Woody Allen is best known for his comedies, and while this film is funny, it’s also a melancholy tribute to jazz and bittersweet romance. Set in the 1930s, Sean Penn plays a stunningly talented guitarist who’s also arrogant, self-centered, and doomed to loneliness. Allen clearly adores the world of jazz, and this film beautifully evokes a bygone era when it was a vital musical form. Along the way, real-life greats like Django Rheinhardt make an appearance, and the film ends as a meditation on the price artists often pay to create their greatest work.
Everyone remembers The Exorcist, but almost nobody knows that William Friedkin followed up the classic horror tale with a film that both sank his career and might be his masterpiece. A loose remake of the French thriller The Wages of Fear, the picture follows four fugitives hiding out in a South American village who must transport a load of high explosives through the jungle if they ever want to escape the squalid hell in which they’ve been trapped. At any moment, they may die in a fiery explosion or at the hands of the merciless nature that surrounds them. By the time the film reaches its climax, it’s reached a point of such high tension that you can’t even move while watching it. Released just after Star Wars, Sorcerer’s dark take on the vagaries of fate got lost in a summer dedicated to optimism and sci-fi action, but Friedkin never made a better film, and it deserved and deserves better.

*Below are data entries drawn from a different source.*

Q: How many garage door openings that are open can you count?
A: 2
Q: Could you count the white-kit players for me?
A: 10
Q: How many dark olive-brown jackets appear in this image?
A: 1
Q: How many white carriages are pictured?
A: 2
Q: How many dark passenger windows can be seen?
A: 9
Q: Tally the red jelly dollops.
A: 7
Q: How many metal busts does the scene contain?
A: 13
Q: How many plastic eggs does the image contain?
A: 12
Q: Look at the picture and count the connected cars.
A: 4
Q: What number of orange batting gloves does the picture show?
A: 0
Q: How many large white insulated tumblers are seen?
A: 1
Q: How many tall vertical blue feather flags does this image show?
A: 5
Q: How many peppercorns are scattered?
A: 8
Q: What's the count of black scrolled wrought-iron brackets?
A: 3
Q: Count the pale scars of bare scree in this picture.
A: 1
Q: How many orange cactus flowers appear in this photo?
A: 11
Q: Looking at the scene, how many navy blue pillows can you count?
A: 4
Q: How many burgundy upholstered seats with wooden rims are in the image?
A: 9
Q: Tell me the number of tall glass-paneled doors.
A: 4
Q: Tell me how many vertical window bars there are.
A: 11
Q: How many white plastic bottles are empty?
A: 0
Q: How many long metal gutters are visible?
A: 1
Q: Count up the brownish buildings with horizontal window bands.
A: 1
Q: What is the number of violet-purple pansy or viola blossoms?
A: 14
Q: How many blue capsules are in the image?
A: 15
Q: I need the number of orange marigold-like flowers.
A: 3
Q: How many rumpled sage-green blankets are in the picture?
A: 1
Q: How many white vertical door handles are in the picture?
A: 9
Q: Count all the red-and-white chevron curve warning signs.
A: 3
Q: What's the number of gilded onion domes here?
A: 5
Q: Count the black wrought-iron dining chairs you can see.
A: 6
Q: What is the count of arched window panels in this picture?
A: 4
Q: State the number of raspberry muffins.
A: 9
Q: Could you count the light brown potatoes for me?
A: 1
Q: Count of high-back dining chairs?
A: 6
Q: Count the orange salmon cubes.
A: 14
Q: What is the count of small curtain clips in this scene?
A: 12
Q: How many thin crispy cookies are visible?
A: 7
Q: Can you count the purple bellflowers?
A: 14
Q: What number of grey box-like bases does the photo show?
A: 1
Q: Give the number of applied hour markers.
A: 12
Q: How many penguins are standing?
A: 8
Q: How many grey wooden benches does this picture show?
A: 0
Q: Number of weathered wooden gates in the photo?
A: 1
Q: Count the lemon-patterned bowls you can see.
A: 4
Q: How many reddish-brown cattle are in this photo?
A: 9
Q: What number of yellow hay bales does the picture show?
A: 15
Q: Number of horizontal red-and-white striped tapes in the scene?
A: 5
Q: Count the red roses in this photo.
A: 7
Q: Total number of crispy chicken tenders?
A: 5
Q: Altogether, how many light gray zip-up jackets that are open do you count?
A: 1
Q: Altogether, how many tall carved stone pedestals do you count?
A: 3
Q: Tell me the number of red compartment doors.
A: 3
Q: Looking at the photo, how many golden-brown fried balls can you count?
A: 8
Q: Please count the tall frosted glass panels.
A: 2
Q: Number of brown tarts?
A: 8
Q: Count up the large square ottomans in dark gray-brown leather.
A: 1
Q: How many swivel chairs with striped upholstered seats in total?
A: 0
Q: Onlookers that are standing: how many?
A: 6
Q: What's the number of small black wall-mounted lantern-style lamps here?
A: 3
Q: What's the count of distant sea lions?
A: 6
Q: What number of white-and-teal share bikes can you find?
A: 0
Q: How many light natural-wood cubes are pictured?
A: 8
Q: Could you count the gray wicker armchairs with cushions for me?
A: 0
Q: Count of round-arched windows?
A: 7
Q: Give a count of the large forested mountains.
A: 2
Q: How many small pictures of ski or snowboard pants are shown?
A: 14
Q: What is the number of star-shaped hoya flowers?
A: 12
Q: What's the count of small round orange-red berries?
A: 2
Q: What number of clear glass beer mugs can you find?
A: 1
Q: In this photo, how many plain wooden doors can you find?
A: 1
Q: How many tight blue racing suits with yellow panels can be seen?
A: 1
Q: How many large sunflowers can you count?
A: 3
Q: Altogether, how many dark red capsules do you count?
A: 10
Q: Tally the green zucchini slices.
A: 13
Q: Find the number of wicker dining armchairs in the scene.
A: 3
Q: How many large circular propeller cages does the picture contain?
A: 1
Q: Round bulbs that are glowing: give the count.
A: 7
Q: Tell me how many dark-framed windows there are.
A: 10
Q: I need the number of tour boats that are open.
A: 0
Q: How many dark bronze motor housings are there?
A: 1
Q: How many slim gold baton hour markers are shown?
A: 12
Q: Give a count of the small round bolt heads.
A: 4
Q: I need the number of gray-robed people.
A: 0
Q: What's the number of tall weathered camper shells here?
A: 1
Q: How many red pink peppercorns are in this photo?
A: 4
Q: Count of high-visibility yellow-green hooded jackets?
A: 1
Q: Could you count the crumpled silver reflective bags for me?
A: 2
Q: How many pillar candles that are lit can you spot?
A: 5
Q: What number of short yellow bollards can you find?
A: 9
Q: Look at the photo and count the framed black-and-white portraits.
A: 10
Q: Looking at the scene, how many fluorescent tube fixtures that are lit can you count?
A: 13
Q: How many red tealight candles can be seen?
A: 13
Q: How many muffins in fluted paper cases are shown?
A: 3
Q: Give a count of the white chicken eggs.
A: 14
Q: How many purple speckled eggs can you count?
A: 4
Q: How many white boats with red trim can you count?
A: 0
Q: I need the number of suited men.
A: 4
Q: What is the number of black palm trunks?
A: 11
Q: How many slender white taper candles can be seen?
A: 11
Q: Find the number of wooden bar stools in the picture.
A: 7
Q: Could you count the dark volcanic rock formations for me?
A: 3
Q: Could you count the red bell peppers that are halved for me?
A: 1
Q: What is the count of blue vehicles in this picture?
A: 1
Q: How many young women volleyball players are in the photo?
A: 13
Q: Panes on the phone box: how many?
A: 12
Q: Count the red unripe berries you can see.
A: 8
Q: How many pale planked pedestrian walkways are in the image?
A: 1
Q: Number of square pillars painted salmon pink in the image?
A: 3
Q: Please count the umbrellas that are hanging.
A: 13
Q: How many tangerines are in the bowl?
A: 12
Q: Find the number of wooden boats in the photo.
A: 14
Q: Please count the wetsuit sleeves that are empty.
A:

Nicholas Roeg in person might be the picture of the English gentleman, but in his films he’s been a fiendishly subversive and controversial artist. This is probably his most daring and disturbing film. The story of an obsessive sexual relationship between two Americans in Vienna, it contains great performances by Theresa Russell and – of all people – singer Art Garfunkel, who manages to pull off a difficult character who is both a refined academic and a violent sadist. But along for the ride is Harvey Keitel, who steals every scene he’s in as a Viennese policeman who plays a dangerous game of cat-and-mouse with the arrogant Garfunkel, who is hiding a horrifying secret. Meanwhile, Roeg’s slow, relentless camera hovers over it all as the director cuts back and forth between the present and the past; slowly revealing a terrible crime that by the end seems inevitable. It’s one of the most unsparing portrayals of human sexuality and violence ever committed to film. Put off by its explicit and shocking content, audiences stayed away and critics denounced it as sick and perverted. Its reputation has improved over the years, but it still remains largely unknown next to Roeg’s more successful films like Don’t Look Now.
Today, Steven Soderberg is an acclaimed, Oscar-winning director. But after his successful debut with Sex, Lies, and Videotape, which many credit with sparking the American independent film movement, he went through a long period of struggle and obscurity. This strange little thriller was one of the results. It barely got a release back then, but it’s well worth a second look. A homage to both ’60s revenge pictures like Get Carter and Jean-Luc Godard’s subversive experiments like Breathless, it has one of veteran British actor Terence Stamp’s best performances, and a surprisingly superior return to the screen for ’60s icon Peter Fonda. While at first it seems like a simple tale of a man seeking vengeance, it ends up a character study of an aging criminal who comes to realize, for the first time in his life, the price other people have paid for his crimes. Sooner or later, it’ll get the credit it deserves.